• _Description of the task_: Please restate the records that follow exactly, skipping their images.

--------------------------------

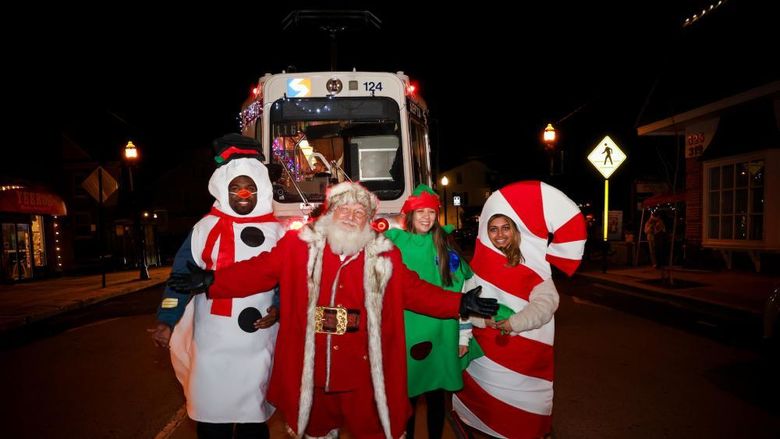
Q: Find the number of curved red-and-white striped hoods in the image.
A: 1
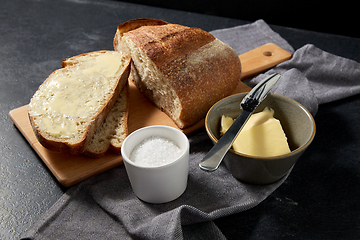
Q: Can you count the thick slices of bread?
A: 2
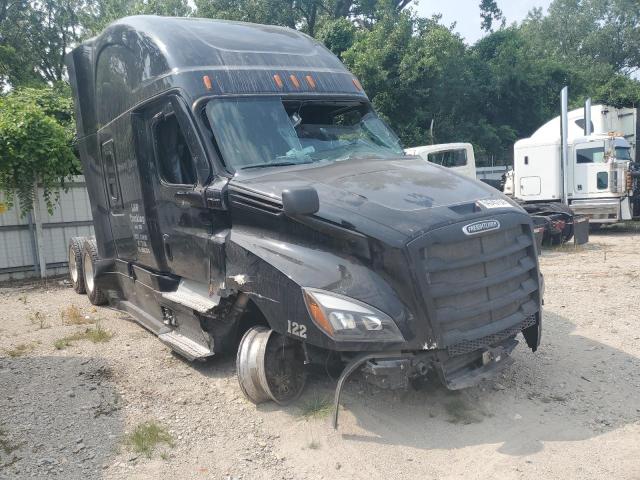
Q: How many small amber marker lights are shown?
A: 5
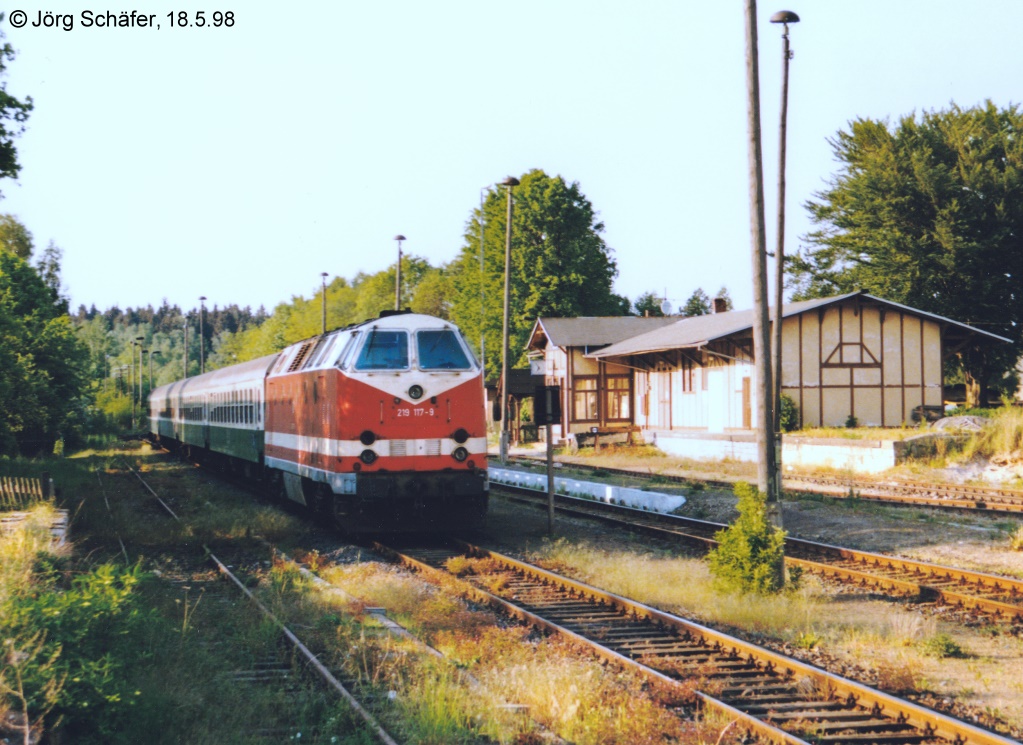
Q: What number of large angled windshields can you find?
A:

--------------------------------

• _Response to this exercise_:
Q: Find the number of curved red-and-white striped hoods in the image.
A: 1
Q: Can you count the thick slices of bread?
A: 2
Q: How many small amber marker lights are shown?
A: 5
Q: What number of large angled windshields can you find?
A:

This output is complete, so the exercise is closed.